Image representing Google as depicted in Crunc...

Living where I live and doing what I do, I recognized long ago there is no “off the grid” for me. Unless we were to go live in a cave in the far northern reaches of somewhere or other — if you know Garry and I,  that’s about as unlikely a scenario as anyone could create — I’m no cave dweller. The idea of living anywhere without a high-speed Internet connection gives me the willies.
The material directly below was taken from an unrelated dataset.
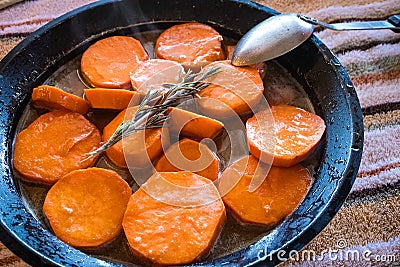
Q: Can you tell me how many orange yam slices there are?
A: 15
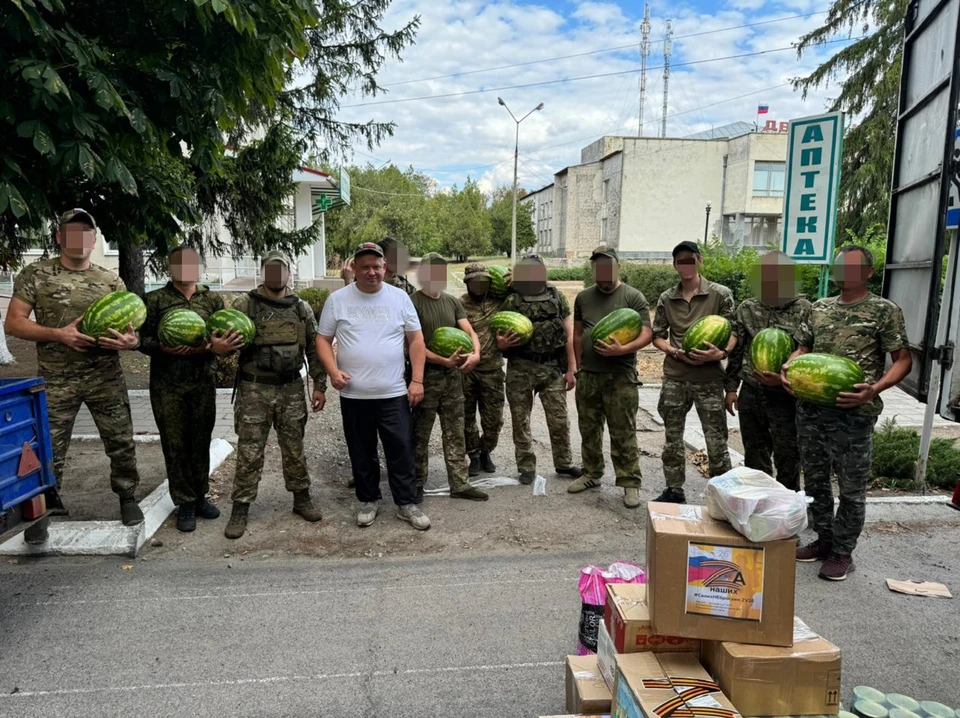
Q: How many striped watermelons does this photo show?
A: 10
That the government is using its capabilities to keep an ear and an eye on our transmissions, just in case something sounds suspicious and/or terroristic not only doesn’t surprise me, it would surprise me if they weren’t doing it. Land’s End monitors my purchases and browsing to create advertisements likely to lure me to buy from them. So does L.L. Bean, Dell, Amazon and everyone else from whom I shop. Google probably knows what color underwear I put on this morning. They’ve got my email and every photograph I’ve ever posted. Moreover, like most of the rest of you, I have a blog. Everything I write, every picture I publish goes off into cyberspace where it lives forever. If I Google myself, I find that like a mosquito captured in amber, my previous identities are still floating around out there, unchanged by time.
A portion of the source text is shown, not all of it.